The problem: Find the lines of the data below that include "many". Report their number only.

Records for this exercise:
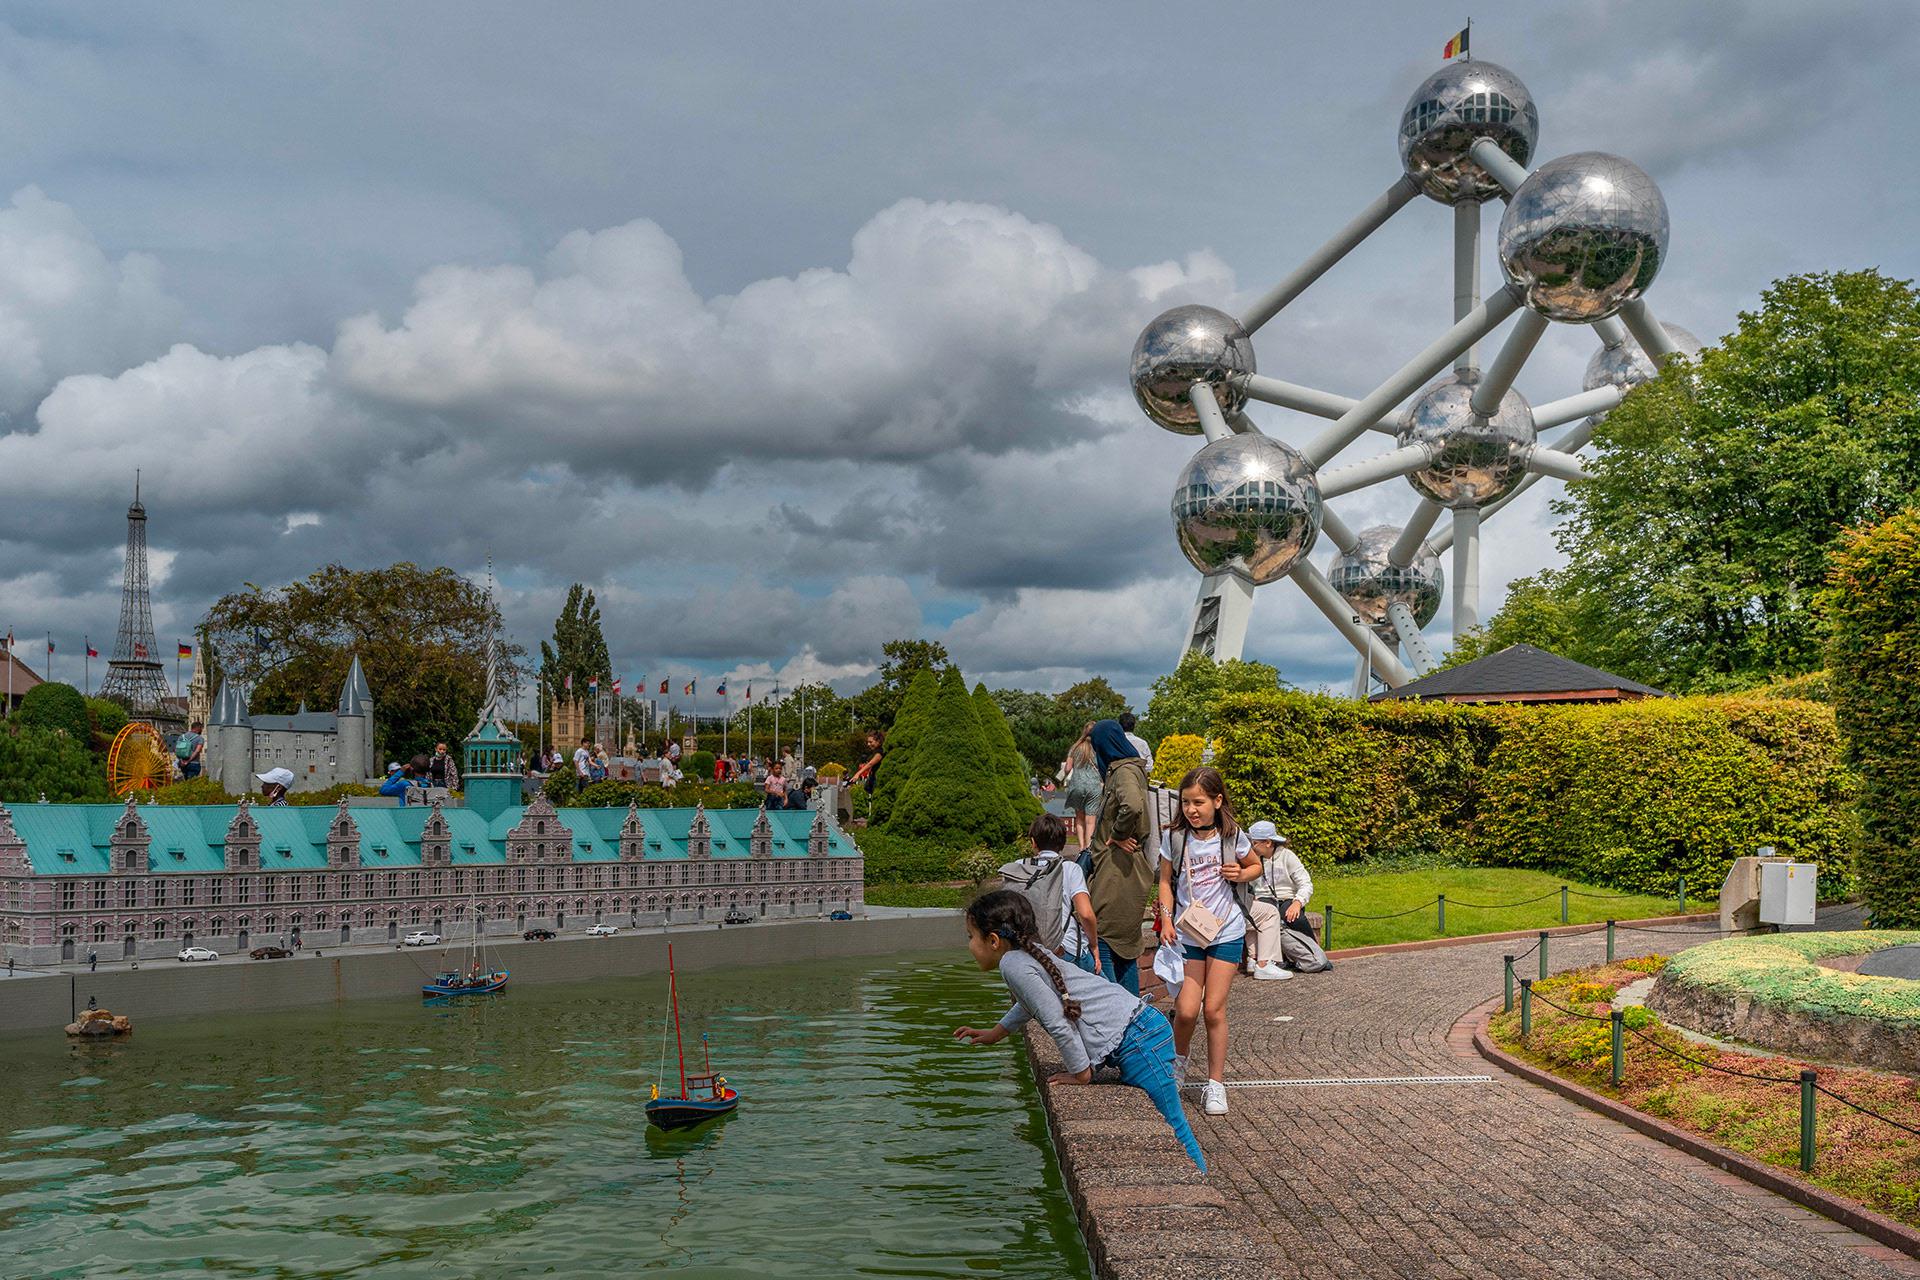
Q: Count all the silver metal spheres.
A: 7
...
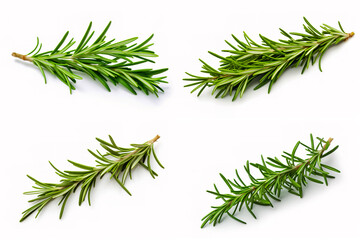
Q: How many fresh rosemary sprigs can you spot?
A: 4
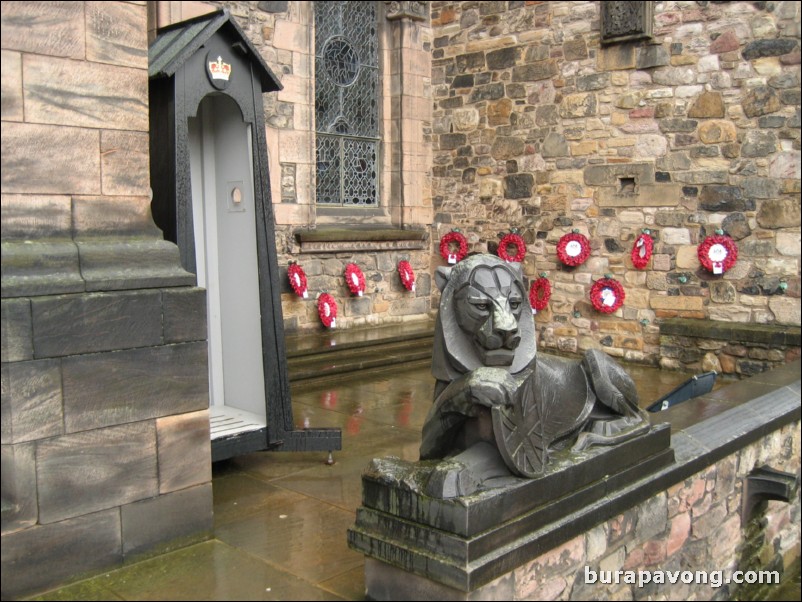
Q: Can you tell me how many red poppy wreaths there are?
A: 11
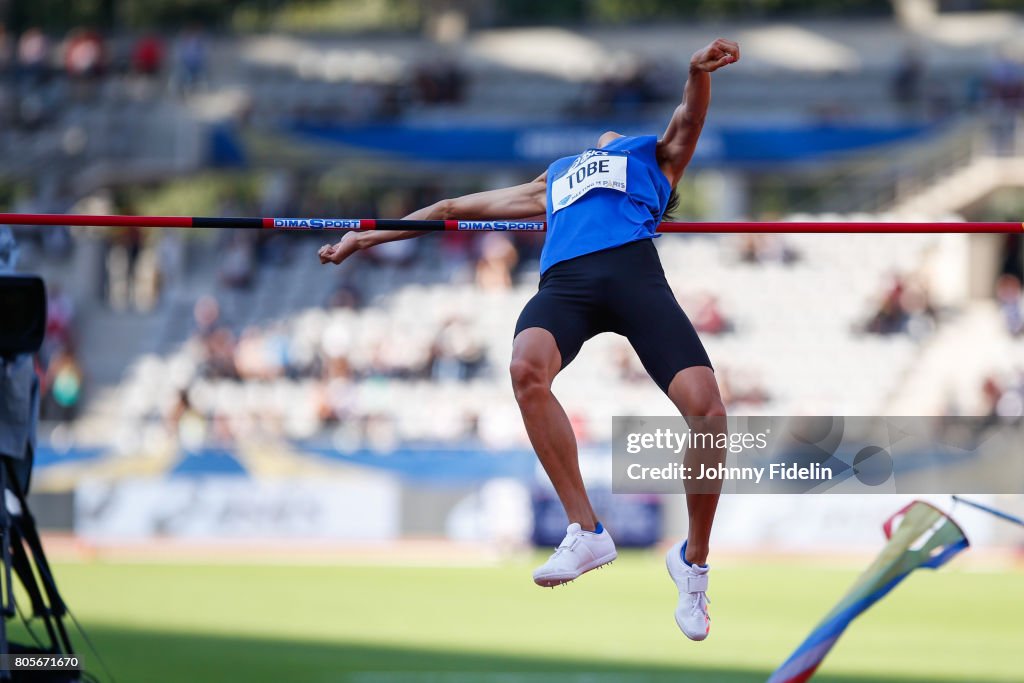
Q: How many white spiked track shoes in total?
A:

Answer box: 3